CIVIL APPEAL NO.237 OF 1997

BETWEEN

CREDIT BANK LIMITED. …………………APPEALANT

AND

PETER NG’ANG’A MUIRURI………….RESPONDENT

(An appeal from the ruling of the High Court of Kenya at Nairobi (Hayanga, J.) Dated 10th July 1997

In

H.C.C.C NO 3665 0F 1991)

JUDGEMENT OF THE COURT:

Pursuant to a letter dated 14th April, 1988 addressed by the appellant to and accepted by the respondent, the appellant at the request of the respondent afforded the latter financial facilities in form of a bills discounting facility to a maximum of Kshs. 2 million. Between them, it was agreed that the interest rate to be charged on this facility would be 18% per annum subject to change by the appellant at its sole discretion without notice, provided that such interest rate would not exceed the maximum rate chargeable as laid down by the Central Bank of Kenya. Subsequent thereto, the respondent’s property known as L.R. NO. 7752/95 (Original No.7752/32/1) and situate at Kyuna Estate, Nairobi, hereinafter called the suit property, was on 26th April, 1998 charged to the appellant to secure the financial facility referred to above.

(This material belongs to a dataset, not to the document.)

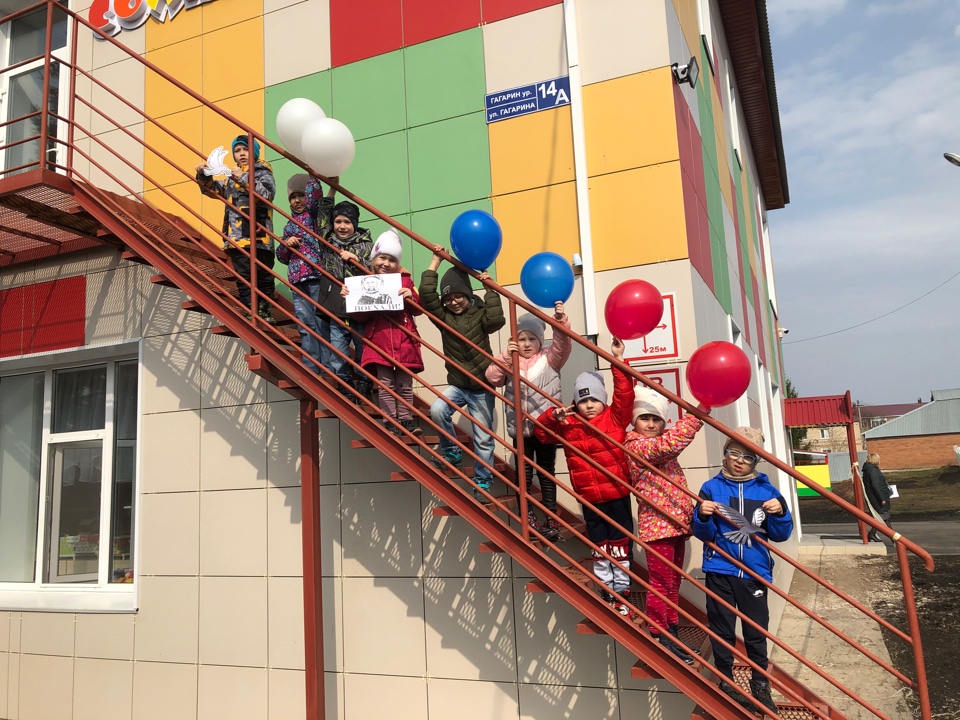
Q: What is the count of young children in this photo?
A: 9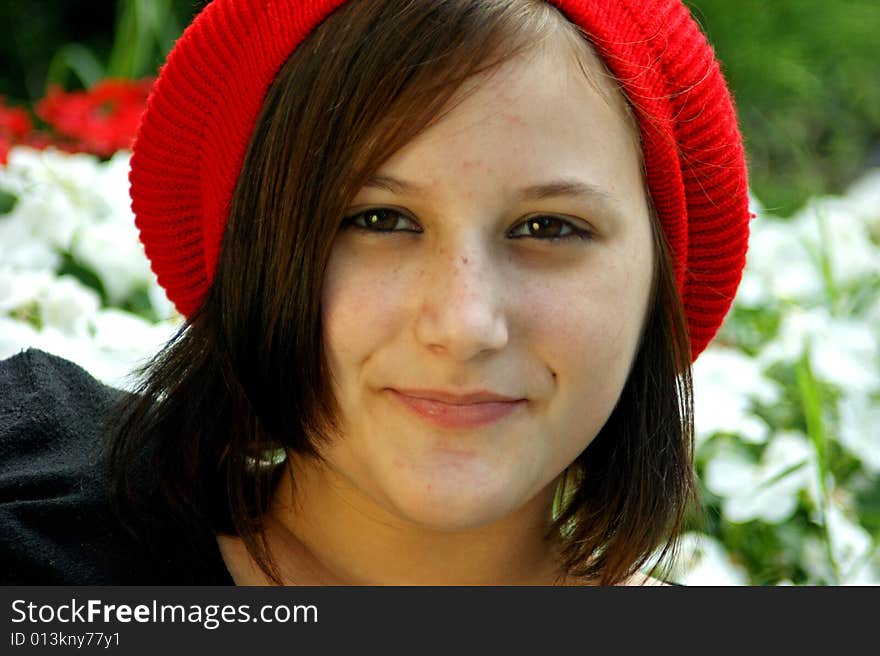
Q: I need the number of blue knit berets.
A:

During the year 1989,the respondent became increasingly unable to honour the discounted bills as and when they matured and in September, 1989 he requested the appellant in writing to convert the bills discontinuing facility into a term loan payable over a period of 36 months vide his letter dated 25th instant. As at this date, the outstanding bills discounted on his behalf by the appellant amounted to Kshs 2. 5million.the respondent’s request was that each such bill be converted to a term loan as and when it fell due. he further requested that the appellant do hold the suit property as security for his facility. The appellant accepted the respondent’s request and by a letter dated 17th October, 1989 the appellant informed the respondent that the converts facility into a term loan was repayable together with interest in installments of Kshs 90,000 per month commencing on the 30th November, 1989.

By 30th June, 1991 the respondent was, according to the appellant, indebted to it in the sum of Kshs 2,575, 328/75 which sum attracted interest at the rate of 19% per annum from 1st July, 1991 until the date of payment in full. This rate of interest was the maximum chargeable on the loan account by financial institutions pursuant to a legal notice published by the central bank of Kenya effective from 1st April, 1990. The respondent’s loan account was from inception to 31st march, 1990 charged interest at the rate of 18% per annum and at the rate of 19% per annum from 1st April, 1990 to date of payment in full.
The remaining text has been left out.